See here: StackExchange post by Pieter Wuille (2014)
Data Access Layer
The database is accessed through CBlockTreeDB wrapper class. See txdb.h.
The wrapper is instantiated in a global variable called pblocktree, defined in main.cpp.
CBlockIndex
Blocks stored in the database are represented in memory as CBlockIndex objects. An object of this type is first created after the header is received; the code does not wait to receive the full block. When headers are received over the network, they are streamed into a vector of CBlockHeaders, which are then checked. Each header that checks out causes a new CBlockIndex to be created, which is stored to the database.
CBlock / CBlockHeader
Note that these objects have little to do with the /blocks LevelDB. A CBlock holds the full set of transactions in the block, the data for which is stored in two places - in full, in raw format, in the blk???.dat files, and in pruned format in the UTXO database. The block index database cares not for such details, since it holds only the metadata for the block.

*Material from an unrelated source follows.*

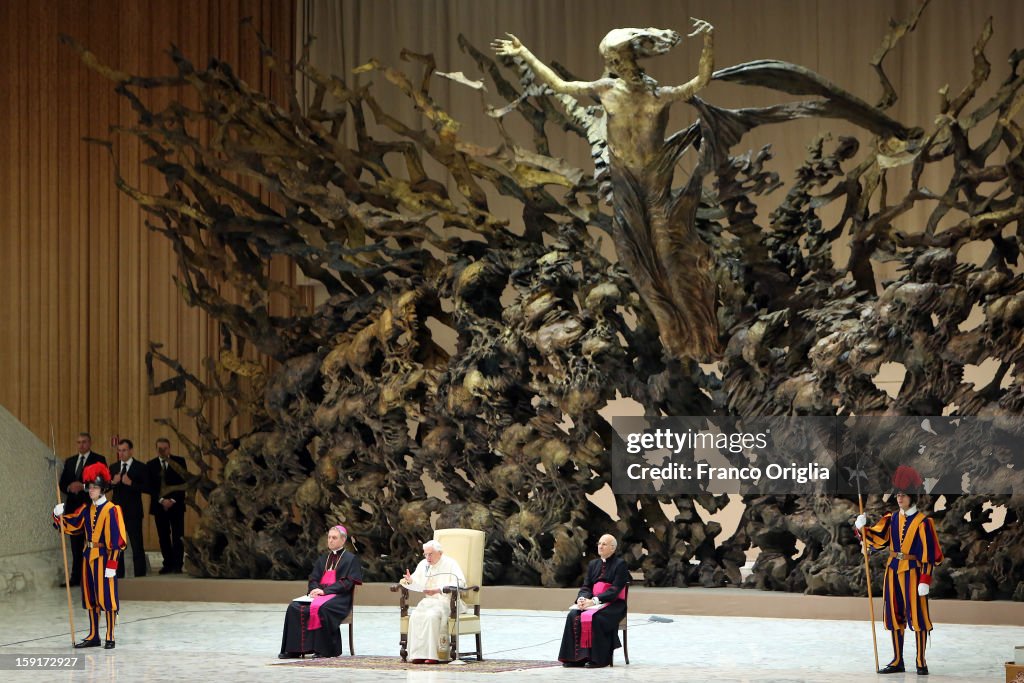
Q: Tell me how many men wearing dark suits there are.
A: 3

Loading the block database into memory
The entire database is loaded into memory on startup. See LoadBlockIndexGuts (txdb.cpp). This only takes a few seconds.
The blocks ('b' keys) are loaded into the global "mapBlockIndex" variable. "mapBlockIndex" is an unordered_map that holds CBlockIndex for each block in the entire block tree; not just the active chain.

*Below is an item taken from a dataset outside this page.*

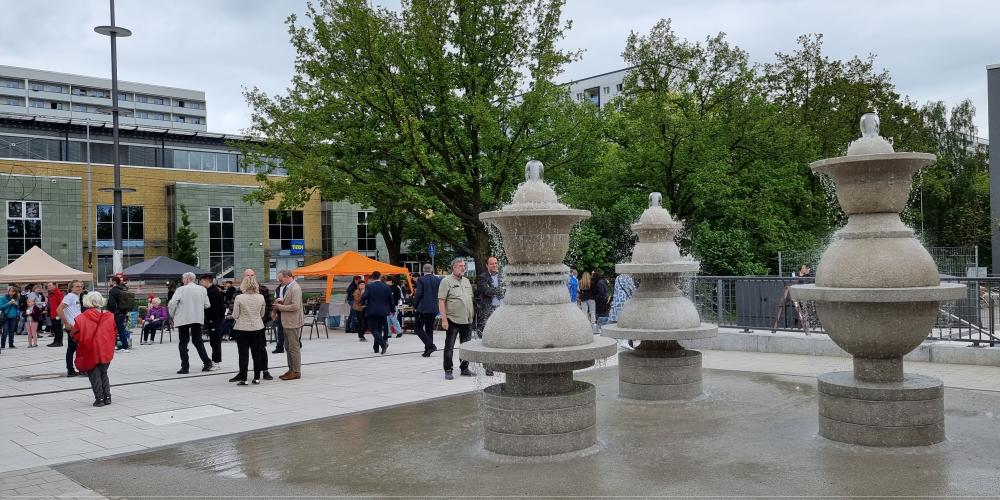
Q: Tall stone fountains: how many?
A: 3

mapBlockIndex is described in more detail in Chapter 6 - The Blockchain.
The block file metadata ('f' keys) is loaded into vInfoBlockFiles.
The UTXO database was introduced in 2012 in pull request #1677 - "Ultraprune."
The idea behind "Ultraprune" is to reduce the size of (prune) the set of past transactions, keeping only those parts of past transactions that are necessary to validate later transactions.
Say you have a transaction T1 which takes two inputs and sends to 3 outputs: O1,O2,O3. Two of those outputs (O1, O2) have been used as inputs in a later transaction, T2. Once T2 has been mined, T1 only has one item of interest (O3). There's no reason to keep T1 around in its entirety. Instead, a slimmed-down version of T1 will suffice, consisting only of O3 (locking script and amount) and certain basic information about T1 (height, whether it is a coinbase, etc.)
The description of ultraprune is on the specific "ultraprune" commit within the pull:
See: Ultraprune - July 2012
Terminology
"UTXO (Unspent Transaction Out):" An output from a transaction. This is colloquially referred to as a "coin." For this reason, the UTXO db is sometimes referred to as the "coins database."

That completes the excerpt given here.